=== Source records ===

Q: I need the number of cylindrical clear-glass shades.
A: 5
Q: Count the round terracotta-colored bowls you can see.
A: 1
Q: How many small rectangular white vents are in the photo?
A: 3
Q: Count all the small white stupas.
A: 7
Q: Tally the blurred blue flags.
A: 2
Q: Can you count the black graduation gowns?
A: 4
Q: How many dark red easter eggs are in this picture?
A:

===

• [What the exercise asks] Nothing in the data may be left out; copy every line exactly.

• [Answer area]
Q: I need the number of cylindrical clear-glass shades.
A: 5
Q: Count the round terracotta-colored bowls you can see.
A: 1
Q: How many small rectangular white vents are in the photo?
A: 3
Q: Count all the small white stupas.
A: 7
Q: Tally the blurred blue flags.
A: 2
Q: Can you count the black graduation gowns?
A: 4
Q: How many dark red easter eggs are in this picture?
A:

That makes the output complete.